[Data entries]
----
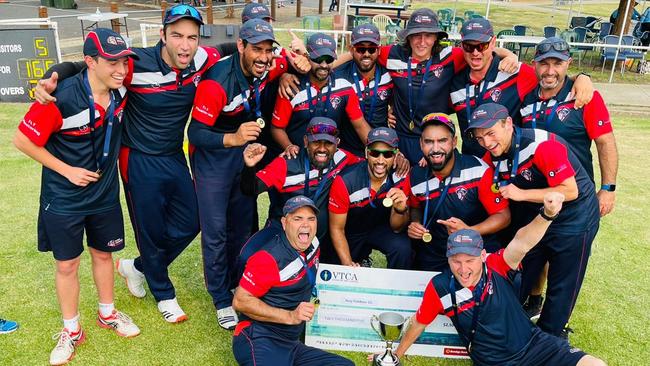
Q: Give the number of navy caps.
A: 14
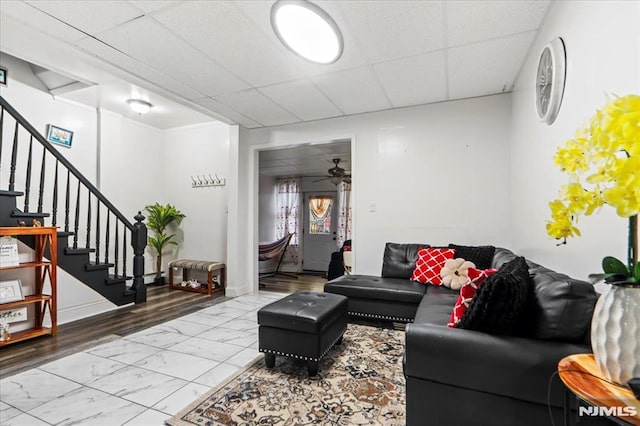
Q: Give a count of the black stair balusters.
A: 12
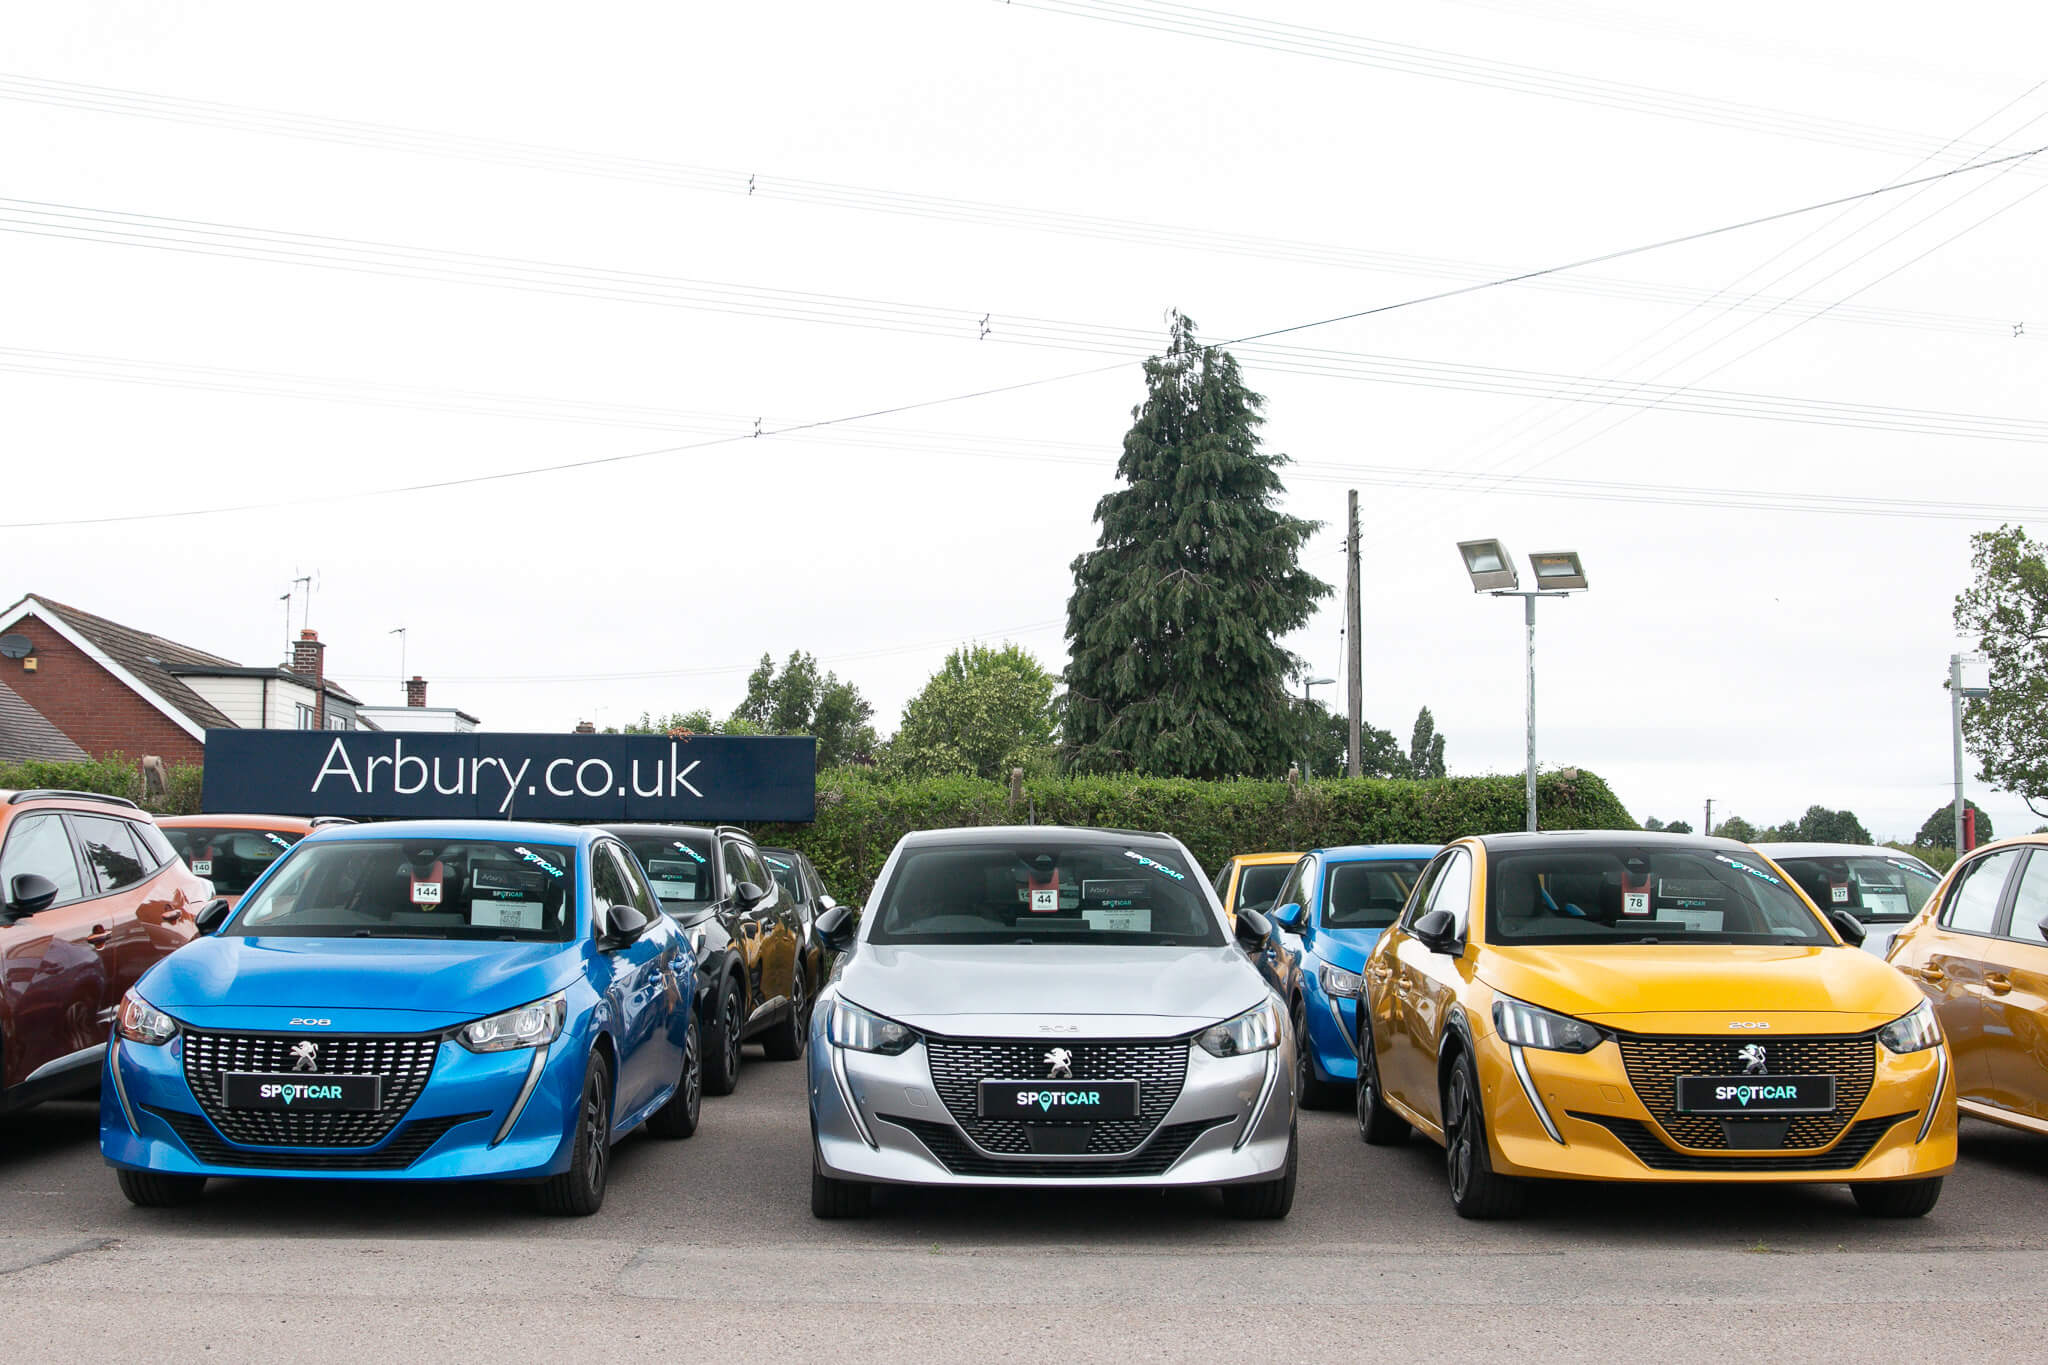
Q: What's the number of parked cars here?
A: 11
----
- Directions for this task: Output every entry exactly as given; pictures are not part of the copy.

- Answer box:
Q: Give the number of navy caps.
A: 14
Q: Give a count of the black stair balusters.
A: 12
Q: What's the number of parked cars here?
A: 11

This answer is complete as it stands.